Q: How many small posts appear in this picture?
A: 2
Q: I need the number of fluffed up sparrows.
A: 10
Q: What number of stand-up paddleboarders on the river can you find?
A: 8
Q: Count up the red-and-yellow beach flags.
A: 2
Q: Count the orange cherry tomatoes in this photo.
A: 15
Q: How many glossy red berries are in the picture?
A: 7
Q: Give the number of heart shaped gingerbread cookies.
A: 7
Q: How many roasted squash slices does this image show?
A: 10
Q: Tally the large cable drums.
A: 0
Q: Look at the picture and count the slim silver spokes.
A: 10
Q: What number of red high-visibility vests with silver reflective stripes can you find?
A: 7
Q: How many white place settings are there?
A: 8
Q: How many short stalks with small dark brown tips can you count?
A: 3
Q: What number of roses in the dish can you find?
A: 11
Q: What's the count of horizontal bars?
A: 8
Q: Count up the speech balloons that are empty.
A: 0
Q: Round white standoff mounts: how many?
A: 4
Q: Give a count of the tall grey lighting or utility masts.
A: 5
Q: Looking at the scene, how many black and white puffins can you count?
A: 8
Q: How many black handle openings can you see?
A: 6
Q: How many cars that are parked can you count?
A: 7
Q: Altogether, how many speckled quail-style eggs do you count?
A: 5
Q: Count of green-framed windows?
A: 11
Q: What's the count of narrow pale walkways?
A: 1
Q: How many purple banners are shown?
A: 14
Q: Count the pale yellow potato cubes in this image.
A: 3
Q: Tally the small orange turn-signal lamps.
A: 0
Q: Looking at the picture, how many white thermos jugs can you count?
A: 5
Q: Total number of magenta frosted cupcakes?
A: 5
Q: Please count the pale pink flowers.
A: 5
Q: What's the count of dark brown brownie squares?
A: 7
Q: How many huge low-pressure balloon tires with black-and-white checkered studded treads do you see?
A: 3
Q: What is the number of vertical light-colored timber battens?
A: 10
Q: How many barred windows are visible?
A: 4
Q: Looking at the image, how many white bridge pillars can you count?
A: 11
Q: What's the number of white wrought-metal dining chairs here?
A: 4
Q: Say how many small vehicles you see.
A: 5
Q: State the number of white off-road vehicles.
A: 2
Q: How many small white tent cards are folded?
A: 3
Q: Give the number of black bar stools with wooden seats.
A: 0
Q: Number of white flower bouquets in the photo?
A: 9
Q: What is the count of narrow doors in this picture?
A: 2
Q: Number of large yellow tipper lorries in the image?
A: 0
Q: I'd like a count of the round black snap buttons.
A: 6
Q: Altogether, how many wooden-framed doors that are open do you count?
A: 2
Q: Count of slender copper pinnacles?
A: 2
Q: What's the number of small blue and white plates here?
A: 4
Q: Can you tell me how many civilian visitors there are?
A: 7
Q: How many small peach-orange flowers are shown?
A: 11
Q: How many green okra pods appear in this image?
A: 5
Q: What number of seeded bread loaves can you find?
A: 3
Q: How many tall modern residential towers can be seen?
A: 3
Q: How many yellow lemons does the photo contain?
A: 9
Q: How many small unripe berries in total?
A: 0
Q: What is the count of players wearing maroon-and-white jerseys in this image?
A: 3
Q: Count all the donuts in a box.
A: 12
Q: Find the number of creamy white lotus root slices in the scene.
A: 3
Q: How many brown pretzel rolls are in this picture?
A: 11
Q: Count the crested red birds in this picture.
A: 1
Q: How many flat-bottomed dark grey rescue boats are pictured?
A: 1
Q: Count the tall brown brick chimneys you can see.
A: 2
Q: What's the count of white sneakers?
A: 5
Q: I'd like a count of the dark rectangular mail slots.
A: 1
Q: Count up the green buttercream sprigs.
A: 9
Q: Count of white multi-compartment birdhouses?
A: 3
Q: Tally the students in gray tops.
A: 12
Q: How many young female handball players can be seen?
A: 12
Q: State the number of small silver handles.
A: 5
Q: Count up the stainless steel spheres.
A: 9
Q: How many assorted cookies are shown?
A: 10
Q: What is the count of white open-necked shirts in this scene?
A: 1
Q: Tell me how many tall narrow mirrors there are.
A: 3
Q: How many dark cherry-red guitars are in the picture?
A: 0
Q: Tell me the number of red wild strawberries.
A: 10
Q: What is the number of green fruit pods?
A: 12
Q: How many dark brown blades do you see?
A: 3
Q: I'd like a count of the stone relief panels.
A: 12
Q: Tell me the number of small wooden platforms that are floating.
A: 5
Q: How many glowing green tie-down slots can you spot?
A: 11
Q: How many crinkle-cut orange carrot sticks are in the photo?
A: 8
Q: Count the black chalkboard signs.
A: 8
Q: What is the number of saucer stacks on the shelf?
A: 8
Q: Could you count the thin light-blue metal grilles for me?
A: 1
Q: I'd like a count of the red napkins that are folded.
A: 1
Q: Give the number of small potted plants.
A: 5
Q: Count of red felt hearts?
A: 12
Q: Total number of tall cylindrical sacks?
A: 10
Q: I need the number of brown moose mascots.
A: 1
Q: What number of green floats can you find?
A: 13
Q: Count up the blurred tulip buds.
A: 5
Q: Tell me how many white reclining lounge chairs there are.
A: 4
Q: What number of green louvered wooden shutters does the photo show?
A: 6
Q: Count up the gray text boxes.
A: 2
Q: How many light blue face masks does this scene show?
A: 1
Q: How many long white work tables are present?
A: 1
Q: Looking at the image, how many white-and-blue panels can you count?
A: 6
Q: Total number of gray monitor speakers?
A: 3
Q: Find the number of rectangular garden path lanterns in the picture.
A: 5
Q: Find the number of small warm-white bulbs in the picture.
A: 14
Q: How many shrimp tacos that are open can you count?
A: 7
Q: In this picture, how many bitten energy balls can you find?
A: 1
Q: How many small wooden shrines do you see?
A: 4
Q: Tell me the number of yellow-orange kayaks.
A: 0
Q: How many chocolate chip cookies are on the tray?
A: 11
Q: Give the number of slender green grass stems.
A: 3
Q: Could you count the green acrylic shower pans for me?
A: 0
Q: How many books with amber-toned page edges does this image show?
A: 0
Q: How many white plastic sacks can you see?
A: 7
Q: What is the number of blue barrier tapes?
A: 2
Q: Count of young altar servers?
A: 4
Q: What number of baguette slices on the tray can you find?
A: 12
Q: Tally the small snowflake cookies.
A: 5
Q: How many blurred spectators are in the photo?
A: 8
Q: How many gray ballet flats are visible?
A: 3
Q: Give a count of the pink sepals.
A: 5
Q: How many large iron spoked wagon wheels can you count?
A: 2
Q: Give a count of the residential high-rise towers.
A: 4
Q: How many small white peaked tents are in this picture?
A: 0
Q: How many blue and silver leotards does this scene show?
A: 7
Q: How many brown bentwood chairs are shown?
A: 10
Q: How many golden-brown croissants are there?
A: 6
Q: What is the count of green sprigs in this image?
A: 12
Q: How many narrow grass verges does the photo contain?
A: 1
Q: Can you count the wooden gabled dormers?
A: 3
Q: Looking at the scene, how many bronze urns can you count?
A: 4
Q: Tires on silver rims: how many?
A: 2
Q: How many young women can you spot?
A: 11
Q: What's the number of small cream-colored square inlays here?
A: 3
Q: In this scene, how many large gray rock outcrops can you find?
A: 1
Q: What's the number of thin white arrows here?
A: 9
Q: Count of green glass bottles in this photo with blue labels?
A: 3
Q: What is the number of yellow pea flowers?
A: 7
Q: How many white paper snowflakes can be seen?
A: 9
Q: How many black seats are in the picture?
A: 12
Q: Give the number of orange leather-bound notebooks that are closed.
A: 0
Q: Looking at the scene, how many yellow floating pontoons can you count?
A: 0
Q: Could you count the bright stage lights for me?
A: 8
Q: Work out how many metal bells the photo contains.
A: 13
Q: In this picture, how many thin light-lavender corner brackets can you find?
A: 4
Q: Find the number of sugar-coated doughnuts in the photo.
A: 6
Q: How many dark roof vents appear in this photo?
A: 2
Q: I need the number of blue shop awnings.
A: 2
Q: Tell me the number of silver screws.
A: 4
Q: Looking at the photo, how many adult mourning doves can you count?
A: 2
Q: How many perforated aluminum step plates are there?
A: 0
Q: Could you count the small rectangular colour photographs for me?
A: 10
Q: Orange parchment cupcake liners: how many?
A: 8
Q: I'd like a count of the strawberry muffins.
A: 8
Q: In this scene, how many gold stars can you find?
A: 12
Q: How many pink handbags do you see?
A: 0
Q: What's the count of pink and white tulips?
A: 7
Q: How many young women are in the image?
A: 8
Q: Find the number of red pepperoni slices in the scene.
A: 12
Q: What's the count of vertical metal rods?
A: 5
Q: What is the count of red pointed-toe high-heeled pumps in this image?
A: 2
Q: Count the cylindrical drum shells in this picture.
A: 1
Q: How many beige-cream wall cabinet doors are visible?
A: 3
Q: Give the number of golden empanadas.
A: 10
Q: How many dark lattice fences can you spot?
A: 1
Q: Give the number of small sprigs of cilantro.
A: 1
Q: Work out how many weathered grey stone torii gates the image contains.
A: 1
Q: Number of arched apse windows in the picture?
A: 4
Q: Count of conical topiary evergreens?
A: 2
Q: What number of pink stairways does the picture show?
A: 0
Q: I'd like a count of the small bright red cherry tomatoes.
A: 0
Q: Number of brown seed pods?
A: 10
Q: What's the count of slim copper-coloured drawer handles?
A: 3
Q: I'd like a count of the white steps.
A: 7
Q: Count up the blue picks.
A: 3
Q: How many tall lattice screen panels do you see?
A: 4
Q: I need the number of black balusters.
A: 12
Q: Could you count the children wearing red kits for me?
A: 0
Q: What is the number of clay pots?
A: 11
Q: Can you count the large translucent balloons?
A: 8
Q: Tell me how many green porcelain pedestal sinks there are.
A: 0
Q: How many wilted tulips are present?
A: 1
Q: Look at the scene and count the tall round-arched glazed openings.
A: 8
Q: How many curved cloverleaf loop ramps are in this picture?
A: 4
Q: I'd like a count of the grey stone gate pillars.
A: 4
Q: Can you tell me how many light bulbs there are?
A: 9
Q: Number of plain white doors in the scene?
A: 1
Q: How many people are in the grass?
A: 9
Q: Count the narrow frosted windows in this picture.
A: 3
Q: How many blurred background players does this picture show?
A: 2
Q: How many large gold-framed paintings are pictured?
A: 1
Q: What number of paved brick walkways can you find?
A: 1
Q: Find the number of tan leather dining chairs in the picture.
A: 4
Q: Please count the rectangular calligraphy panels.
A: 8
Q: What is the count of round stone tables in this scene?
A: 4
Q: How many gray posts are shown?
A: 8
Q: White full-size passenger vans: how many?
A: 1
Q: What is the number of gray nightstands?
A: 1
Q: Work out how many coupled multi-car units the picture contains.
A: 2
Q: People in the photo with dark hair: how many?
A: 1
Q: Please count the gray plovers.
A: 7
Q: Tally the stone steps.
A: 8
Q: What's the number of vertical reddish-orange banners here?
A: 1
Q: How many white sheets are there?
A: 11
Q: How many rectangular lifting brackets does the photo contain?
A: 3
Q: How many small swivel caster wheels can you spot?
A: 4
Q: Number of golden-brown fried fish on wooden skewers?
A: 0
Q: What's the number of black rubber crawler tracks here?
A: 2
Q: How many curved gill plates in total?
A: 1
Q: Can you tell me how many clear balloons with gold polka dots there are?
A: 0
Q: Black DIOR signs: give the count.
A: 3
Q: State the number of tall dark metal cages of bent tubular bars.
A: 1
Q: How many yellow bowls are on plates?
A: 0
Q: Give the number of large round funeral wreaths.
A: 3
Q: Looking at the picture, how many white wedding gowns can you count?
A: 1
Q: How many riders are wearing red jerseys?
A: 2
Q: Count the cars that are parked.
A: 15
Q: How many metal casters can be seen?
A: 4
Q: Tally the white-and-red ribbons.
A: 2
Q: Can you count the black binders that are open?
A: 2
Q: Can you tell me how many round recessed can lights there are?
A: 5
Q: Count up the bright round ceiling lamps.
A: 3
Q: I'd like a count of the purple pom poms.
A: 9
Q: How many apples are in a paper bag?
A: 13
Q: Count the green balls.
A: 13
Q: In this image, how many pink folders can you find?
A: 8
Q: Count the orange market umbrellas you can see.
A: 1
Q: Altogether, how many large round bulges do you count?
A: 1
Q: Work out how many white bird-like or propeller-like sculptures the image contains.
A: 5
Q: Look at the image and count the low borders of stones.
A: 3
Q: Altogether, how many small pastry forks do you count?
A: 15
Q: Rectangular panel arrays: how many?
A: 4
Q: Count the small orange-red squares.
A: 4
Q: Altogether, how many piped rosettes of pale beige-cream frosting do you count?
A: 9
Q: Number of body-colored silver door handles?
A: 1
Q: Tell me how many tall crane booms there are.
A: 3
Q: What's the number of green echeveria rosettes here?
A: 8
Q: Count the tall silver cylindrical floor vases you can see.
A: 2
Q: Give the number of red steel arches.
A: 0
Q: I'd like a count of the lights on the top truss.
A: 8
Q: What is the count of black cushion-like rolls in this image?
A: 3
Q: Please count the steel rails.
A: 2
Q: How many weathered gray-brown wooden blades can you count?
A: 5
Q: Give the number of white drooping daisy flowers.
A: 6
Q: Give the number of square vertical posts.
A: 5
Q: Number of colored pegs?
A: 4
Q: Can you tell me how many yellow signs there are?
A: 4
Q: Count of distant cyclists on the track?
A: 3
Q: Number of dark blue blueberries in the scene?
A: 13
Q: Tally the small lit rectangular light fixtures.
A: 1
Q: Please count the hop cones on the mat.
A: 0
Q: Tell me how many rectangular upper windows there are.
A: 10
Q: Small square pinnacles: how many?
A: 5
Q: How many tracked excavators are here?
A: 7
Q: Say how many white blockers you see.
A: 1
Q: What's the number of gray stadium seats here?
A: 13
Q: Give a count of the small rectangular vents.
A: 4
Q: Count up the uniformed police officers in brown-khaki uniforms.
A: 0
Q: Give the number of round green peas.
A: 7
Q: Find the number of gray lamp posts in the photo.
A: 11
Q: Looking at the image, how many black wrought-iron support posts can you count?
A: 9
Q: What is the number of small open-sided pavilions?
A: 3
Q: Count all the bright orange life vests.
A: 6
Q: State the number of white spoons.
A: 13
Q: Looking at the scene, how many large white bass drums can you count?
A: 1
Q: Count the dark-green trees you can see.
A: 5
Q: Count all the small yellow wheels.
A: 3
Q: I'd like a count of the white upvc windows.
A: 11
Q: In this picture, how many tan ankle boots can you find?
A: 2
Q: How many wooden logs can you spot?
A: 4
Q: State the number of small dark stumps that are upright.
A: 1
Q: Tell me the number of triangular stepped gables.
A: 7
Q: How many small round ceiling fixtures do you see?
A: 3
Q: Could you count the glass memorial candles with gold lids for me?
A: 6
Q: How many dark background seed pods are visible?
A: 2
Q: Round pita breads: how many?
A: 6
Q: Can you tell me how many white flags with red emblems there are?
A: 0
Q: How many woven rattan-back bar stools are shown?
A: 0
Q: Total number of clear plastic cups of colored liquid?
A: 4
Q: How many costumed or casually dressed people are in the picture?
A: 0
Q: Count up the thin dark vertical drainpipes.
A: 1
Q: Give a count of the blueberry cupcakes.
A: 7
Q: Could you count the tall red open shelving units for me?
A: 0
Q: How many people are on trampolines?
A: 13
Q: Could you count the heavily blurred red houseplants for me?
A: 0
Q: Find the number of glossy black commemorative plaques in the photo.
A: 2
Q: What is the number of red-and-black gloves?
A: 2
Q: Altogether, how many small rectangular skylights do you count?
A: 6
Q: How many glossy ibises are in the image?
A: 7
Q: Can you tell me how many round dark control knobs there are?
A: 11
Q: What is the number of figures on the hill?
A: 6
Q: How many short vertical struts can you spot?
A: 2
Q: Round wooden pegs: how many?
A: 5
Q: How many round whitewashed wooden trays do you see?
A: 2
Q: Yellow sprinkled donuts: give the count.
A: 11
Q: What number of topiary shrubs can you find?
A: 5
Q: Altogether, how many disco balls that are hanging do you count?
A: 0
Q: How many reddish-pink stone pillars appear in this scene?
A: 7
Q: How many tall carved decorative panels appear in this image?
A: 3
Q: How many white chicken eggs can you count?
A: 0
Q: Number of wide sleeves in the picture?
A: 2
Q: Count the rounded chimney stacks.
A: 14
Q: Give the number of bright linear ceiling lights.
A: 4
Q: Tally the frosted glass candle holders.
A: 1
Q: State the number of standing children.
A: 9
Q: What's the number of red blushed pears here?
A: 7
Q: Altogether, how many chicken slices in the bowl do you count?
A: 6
══════════
DIRECTIONS FOR THIS TASK - If a line of the records above contains the word "leather", count it; then give the total and nothing more.

SOLUTION TO THE EXERCISE - 2